The Yankees parted with one MLB starter (Michael King) and two MLB-ready swingman types (Jhony Brito and Randy Vásquez), not to mention arguably their top pitching prospect (Drew Thorpe), to get Juan Soto. Soto is a generational hitter, you do what you have to do to get him, but the trade did deplete New York’s pitching reserves. Cole turned 33 in September and Aaron Judge turns 32 in April. Those two only have so many prime years remaining and Yamamoto can up the team’s World Series odds considerably.

3. Boston Red Sox

Other than the impressive Brayan Bello, the Red Sox don’t have much in the way of long-term pitching. Garrett Whitlock has had trouble staying healthy and Kutter Crawford and Tanner Houck toe the line between competent starter and effective reliever. Earlier this month Baseball America said Wikelman Gonzalez, Boston’s top pitching prospect, “could develop into a No. 4 starter” with improved control. The Red Sox have a strong position player core with prospects Roman Anthony, Marcelo Mayer, and Kyle Teel not far from joining Rafael Devers and Triston Casas at the MLB level, but their pitching pipeline is lacking. Adding a 25-year-old ace-caliber pitcher is the single biggest step this team could take toward returning to contention.

2. San Francisco Giants

The Giants finally landed a big name free agent last week in Jung Hoo Lee, the 25-year-old star Korean center fielder. Lee alone will not return the Giants to the postseason, nor does Lee alone put an end to the “they can’t land a star” narrative. The fact of the matter is San Francisco still has needs all over the roster, including in the rotation, and they also need to do more to energize a fan base that once sold out an NL record 530 consecutive games, but slipped to tenth in the National League in attendance in 2023. I’m not sure any team will benefit more from the off-the-field component of signing Yamamoto — Japanese sponsors, new Japanese fans, etc. — than the Giants. And of course they need his on-field impact too.

1. New York Mets

When things went south this summer, the Mets smartly pivoted and sold at the trade deadline, leveraging owner Steve Cohen’s wealth to essentially buy prospects. They ate a lot of money to send away Max Scherzer, Justin Verlander, and others — Scherzer and Verlander are currently in line to be their second- and third-highest paid players in 2024, respectively — and quickly built up a strong farm system. That farm system is position-player heavy, however. Righty Christian Scott, their top pitching prospect, “has No. 3 starter upside,” according to Baseball America. The Mets lack impact pitching prospects and Kodai Senga is the only pitcher on the MLB roster who is a no-doubt keeper.

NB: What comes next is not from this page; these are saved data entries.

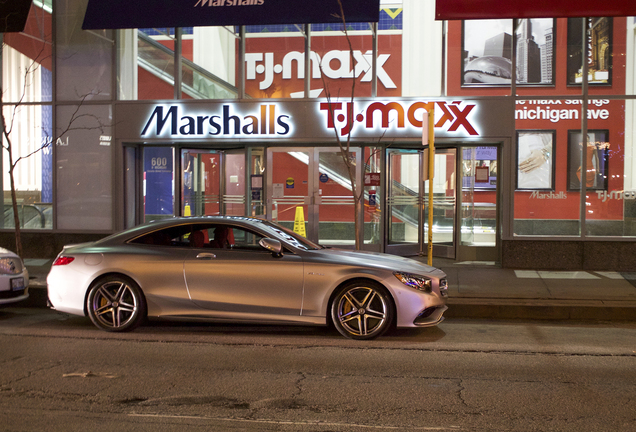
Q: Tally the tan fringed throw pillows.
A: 0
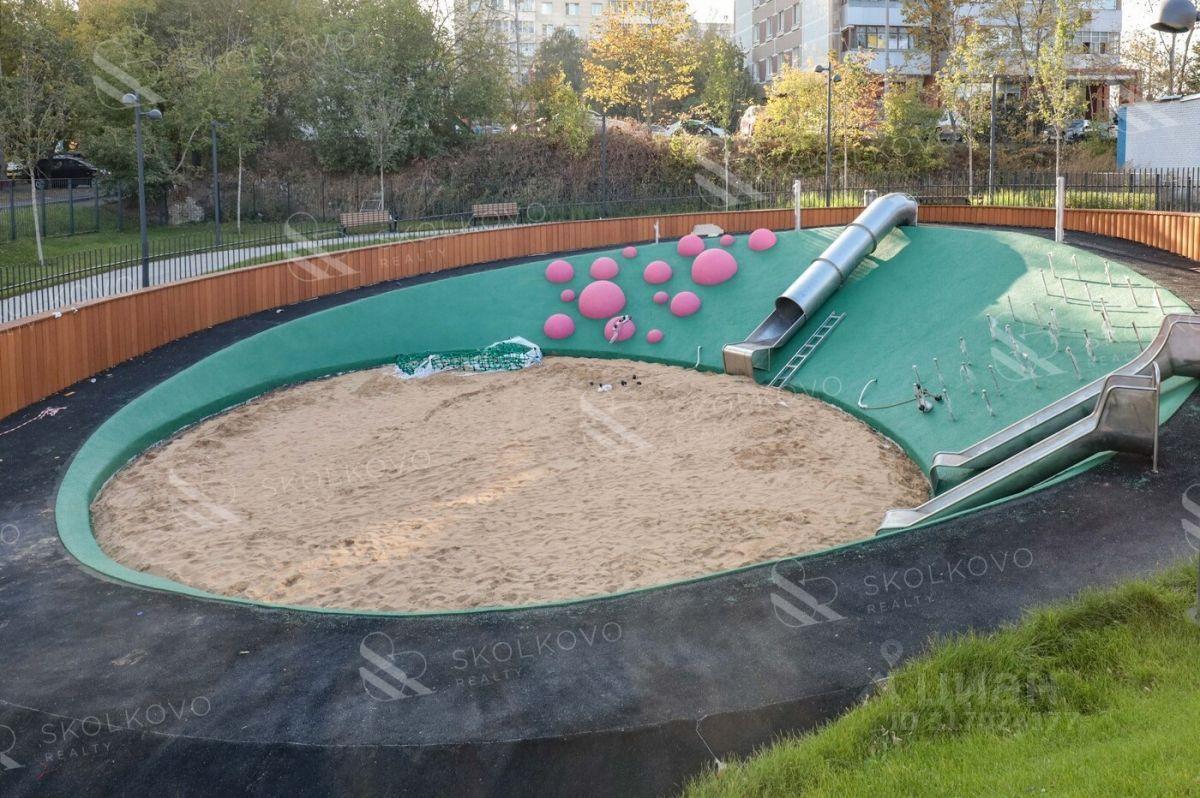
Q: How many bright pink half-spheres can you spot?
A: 15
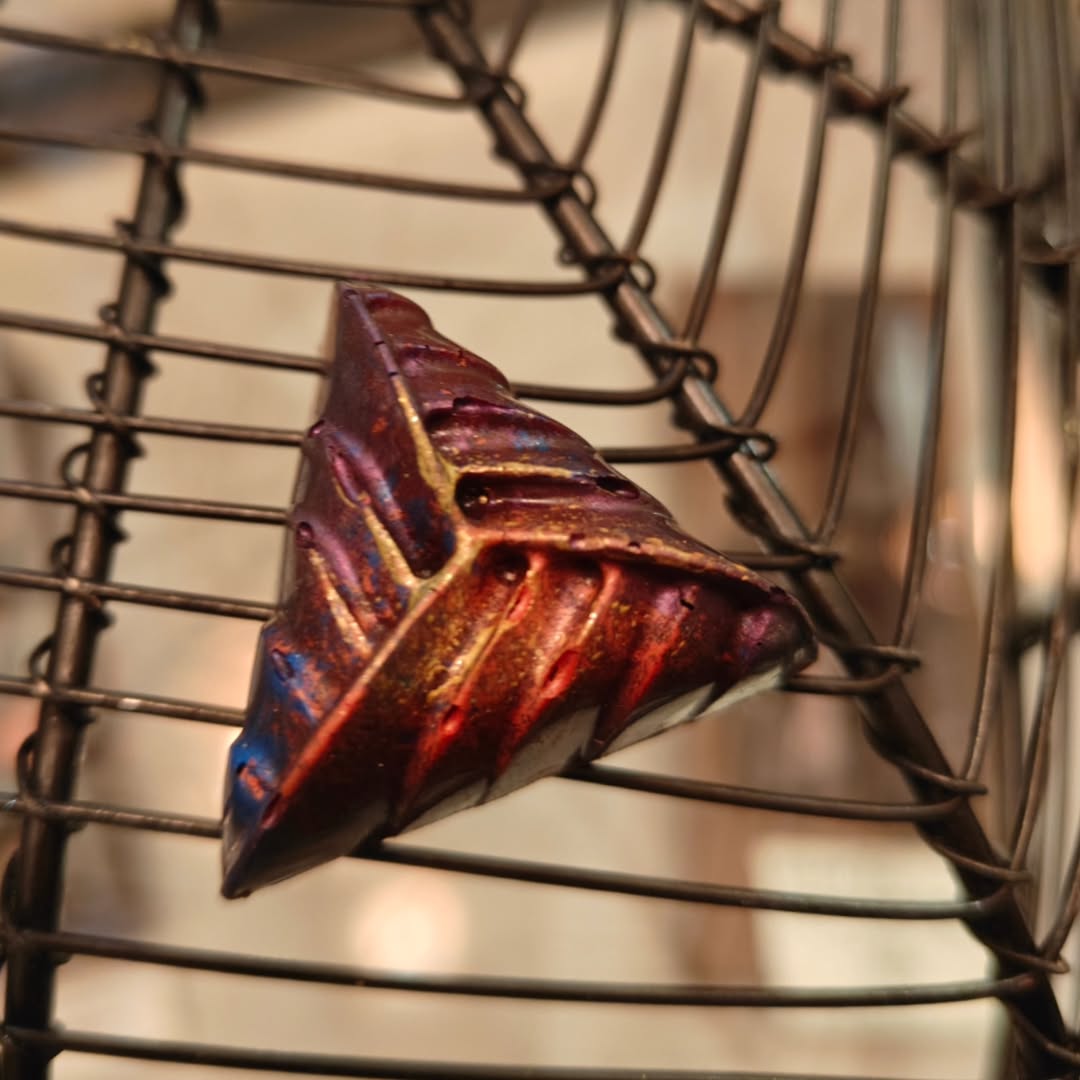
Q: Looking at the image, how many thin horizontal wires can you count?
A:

The Mets need long-term pitching more than anything and Yamamoto represents an opportunity to use Cohen’s immense wealth to simply buy the thing they need. Want a 25-year-old with ace potential? You usually either have to develop him yourself or give up your farm system to trade for him. Neither is required here. This is a straight cash transaction and there’s no reason Cohen should be outbid. Selling Yamamoto on the Mets over the iconic Yankees or star-laden Dodgers could prove difficult, but the Mets should not fall short with their contract offer. They badly need Yamamoto the pitcher and also everything he brings to the table as far as establishing the Mets as a team players want to join. He’s a sorely needed building block.